Według piątkowych danych Eurostatu, polska gospodarka doznała spadku o 0,1 procent między lipcem a wrześniem bieżącego roku. Tymczasem gospodarka Unii Europejskiej wzrosła o 0,4 procent w tym samym okresie. Ponadto tylko trzy kraje europejskie: Węgry (-0,7 procent), Łotwa (-0,2 procent) i Norwegia (-1,8 procent) odnotowały gorsze wyniki niż Polska.
Mimo przemysłowego kryzysu Niemcy zanotowały wzrost gospodarczy o 0,1 procent w trzecim kwartale bieżącego roku. Natomiast największym wzrostem mogą pochwalić się Irlandia, Dania, Litwa i Cypr.
Z punktu widzenia dynamiki gospodarczej na przestrzeni roku sytuacja wygląda nieco lepiej. Polska gospodarka zanotowała wzrost o 1,6 procent rok do roku w trzecim kwartale, choć 12 krajów Unii Europejskiej i 16 europejskich narodów miały lepsze wyniki.
Warto jednak pamiętać, że na dynamikę PKB wpływ mają takie czynniki jak inflacja i siła waluty kraju. Przykładowo, mocny złoty, spowodowany napływem środków z KPO, negatywnie wpływa na eksport i zwiększa import, co ma wpływ na PKB.
Mimo wszystko wartościowy PKB Polski, przeliczony na euro, wzrósł. W trzecim kwartale bieżącego roku wyniósł 142,8 mld euro, w porównaniu do 137,7 mld euro w drugim kwartale i 140,7 mld euro rok temu.

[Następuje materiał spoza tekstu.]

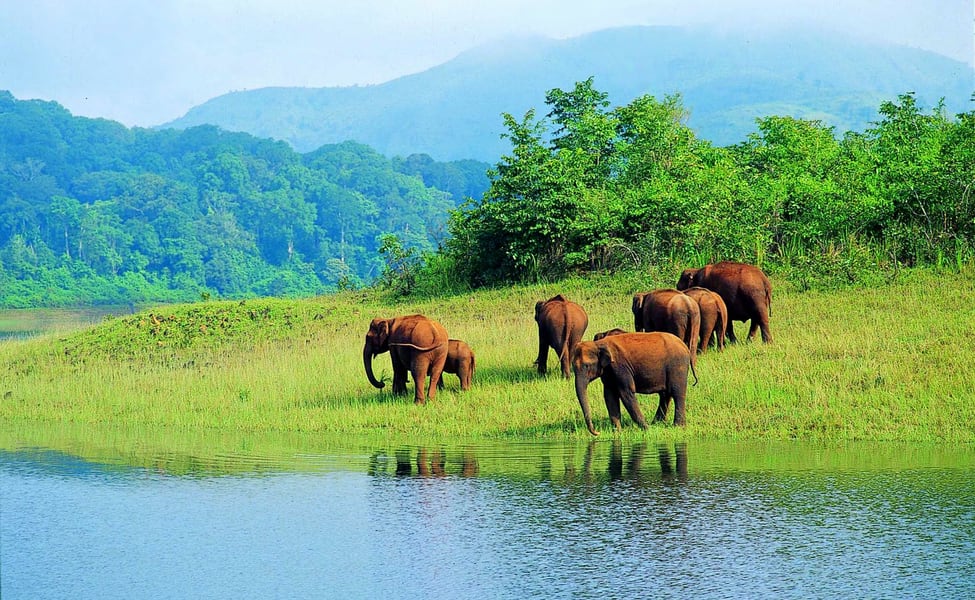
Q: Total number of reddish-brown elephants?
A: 8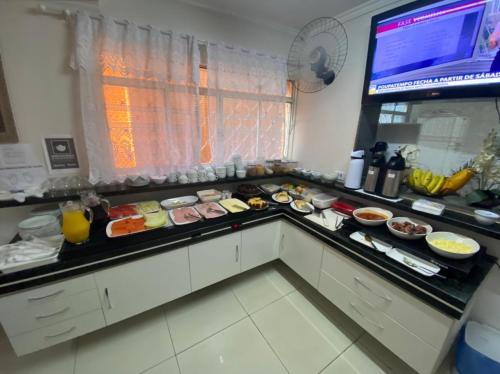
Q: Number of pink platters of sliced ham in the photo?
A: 2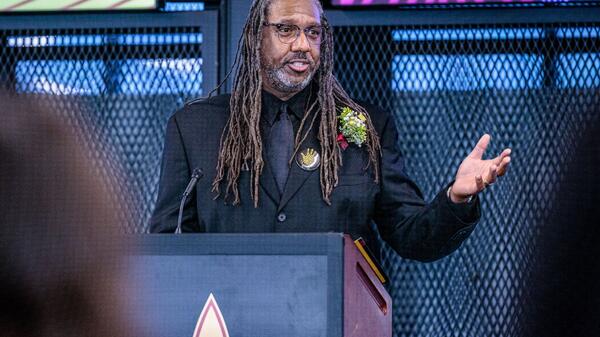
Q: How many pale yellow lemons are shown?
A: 0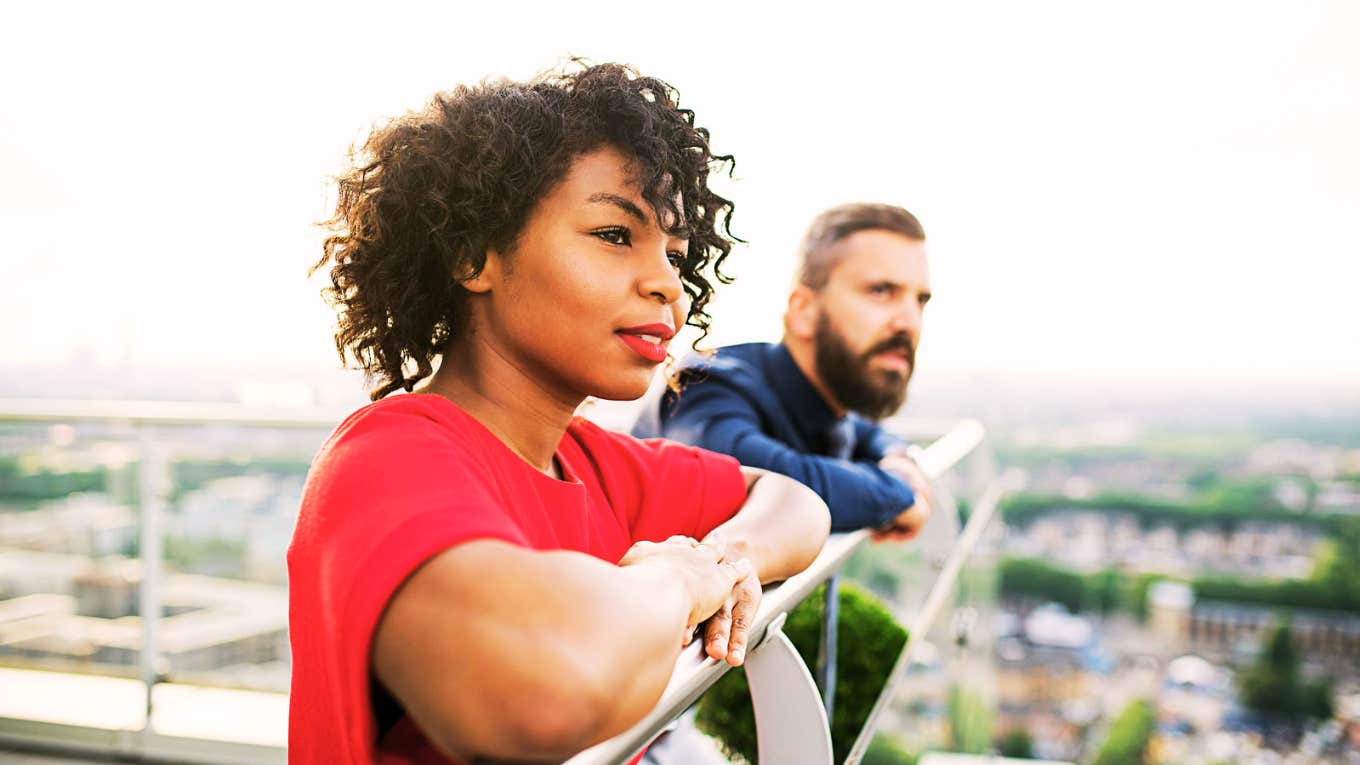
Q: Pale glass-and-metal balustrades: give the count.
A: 2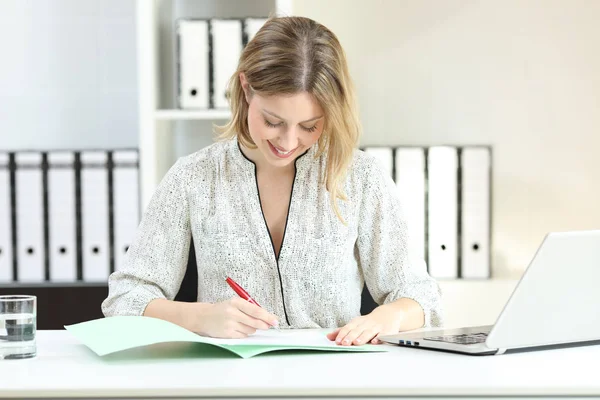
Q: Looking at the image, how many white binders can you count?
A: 12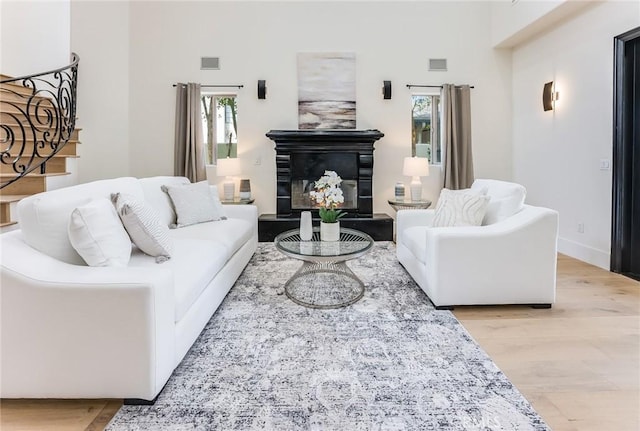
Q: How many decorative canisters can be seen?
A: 2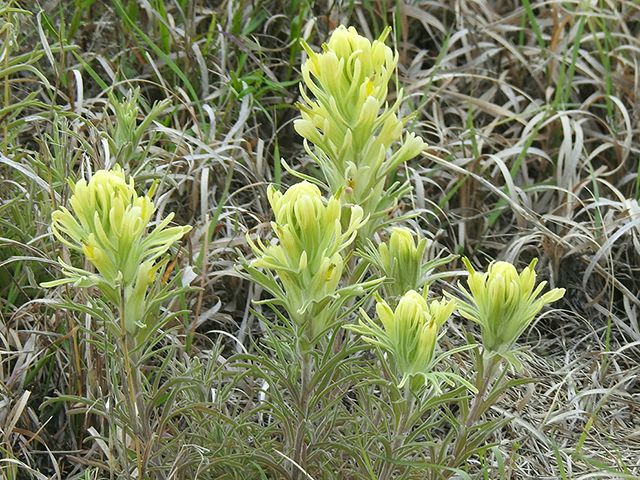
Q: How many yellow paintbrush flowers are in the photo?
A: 6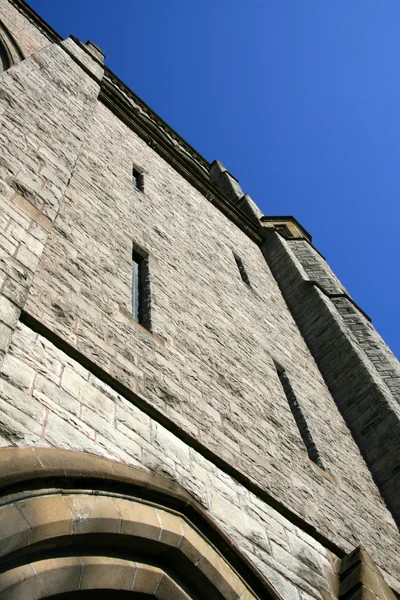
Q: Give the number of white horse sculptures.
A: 0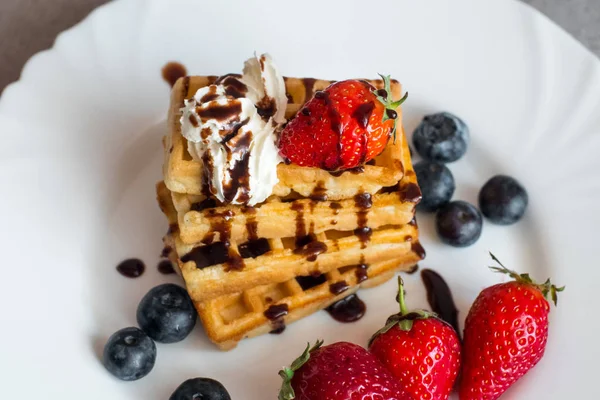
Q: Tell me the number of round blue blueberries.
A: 7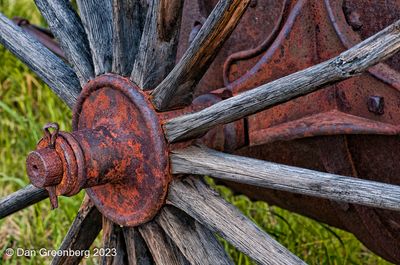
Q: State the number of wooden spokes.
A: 15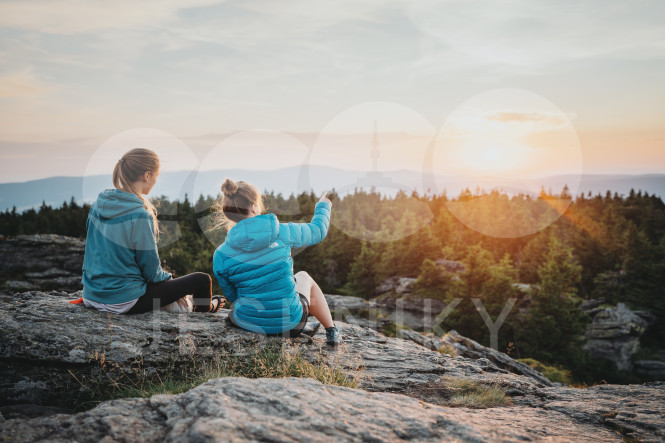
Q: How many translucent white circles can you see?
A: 4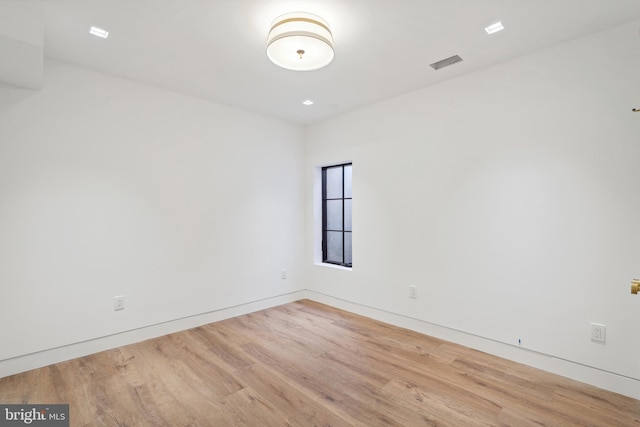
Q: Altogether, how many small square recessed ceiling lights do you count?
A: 3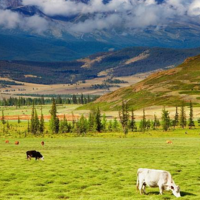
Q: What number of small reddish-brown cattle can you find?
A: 4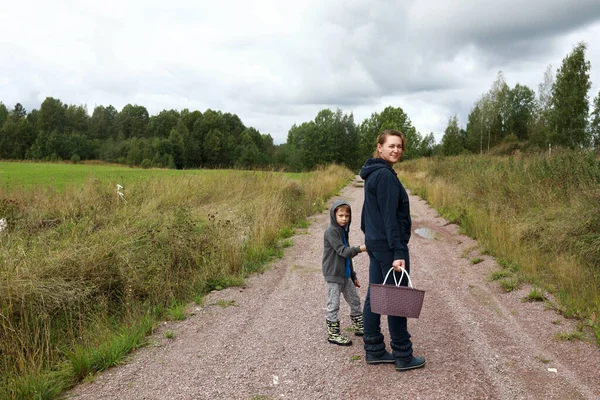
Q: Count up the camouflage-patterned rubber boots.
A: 2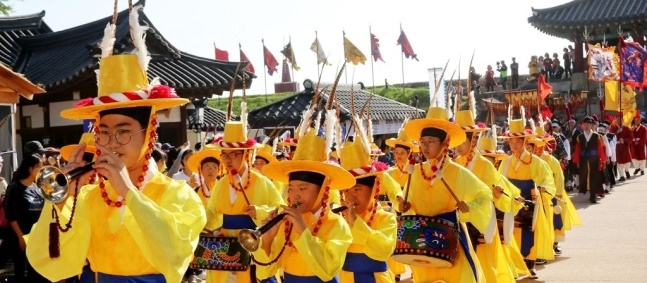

W efekcie Polska zbliżyła się pod względem wielkości gospodarki do Szwajcarii. Mimo że Szwajcaria jest mniej zaludniona (8,9 mln mieszkańców) niż Polska (36,7 mln mieszkańców), jej pozycja gospodarcza na arenie międzynarodowej jest wyższa. W drugim kwartale brakowało nam 6,6 mld euro do PKB Szwajcarii, a w trzecim już tylko 1,4 mld.